#### [What you should do]
Show all lines from the records below in which the string "count" is present.

Records from a collection
★ ★ ★
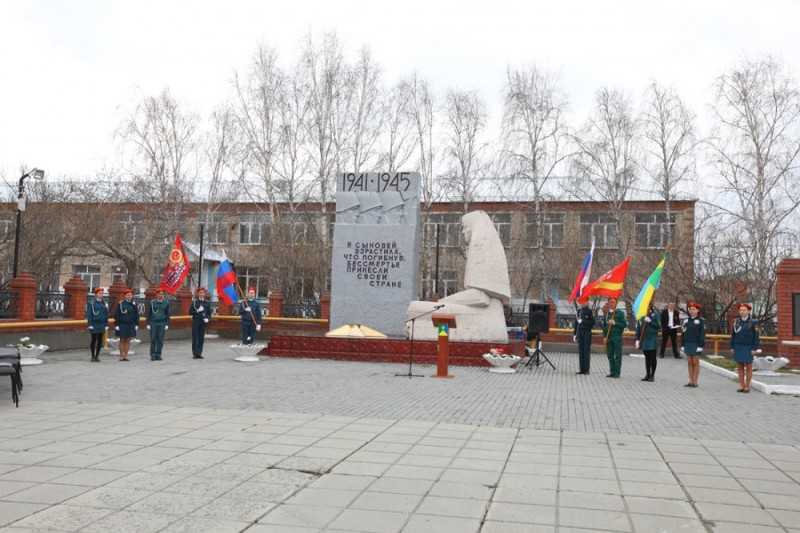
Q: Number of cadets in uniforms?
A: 10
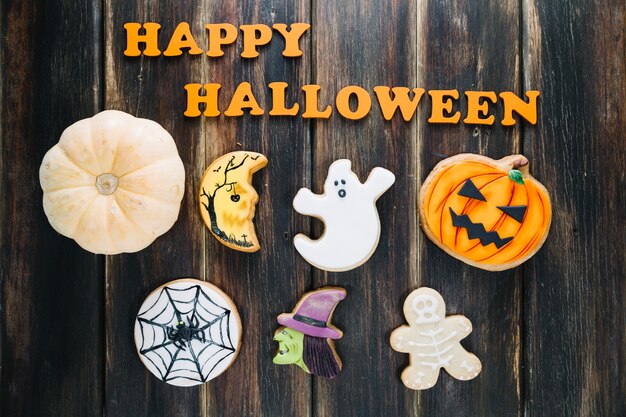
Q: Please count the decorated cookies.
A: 6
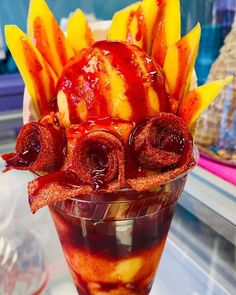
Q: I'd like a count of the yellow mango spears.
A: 7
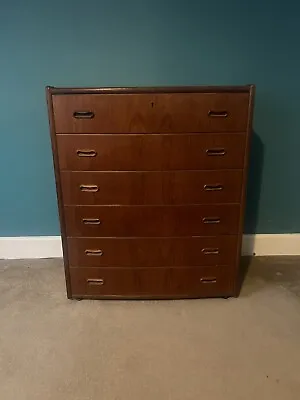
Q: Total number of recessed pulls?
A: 12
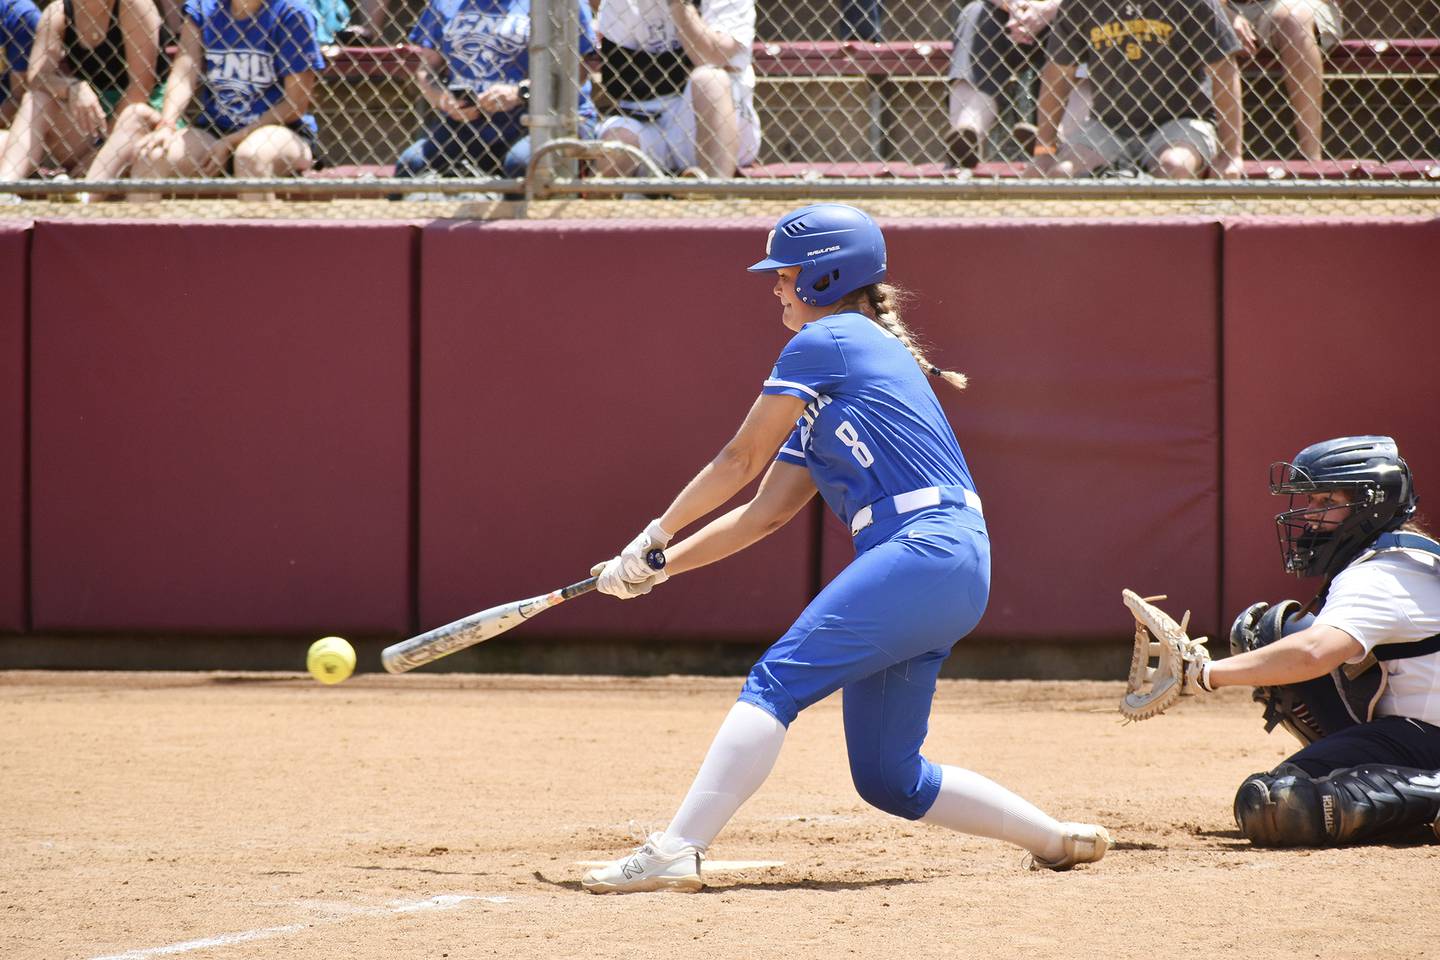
★ ★ ★
#### [Written response]
Q: Please count the decorated cookies.
Q: I'd like a count of the yellow mango spears.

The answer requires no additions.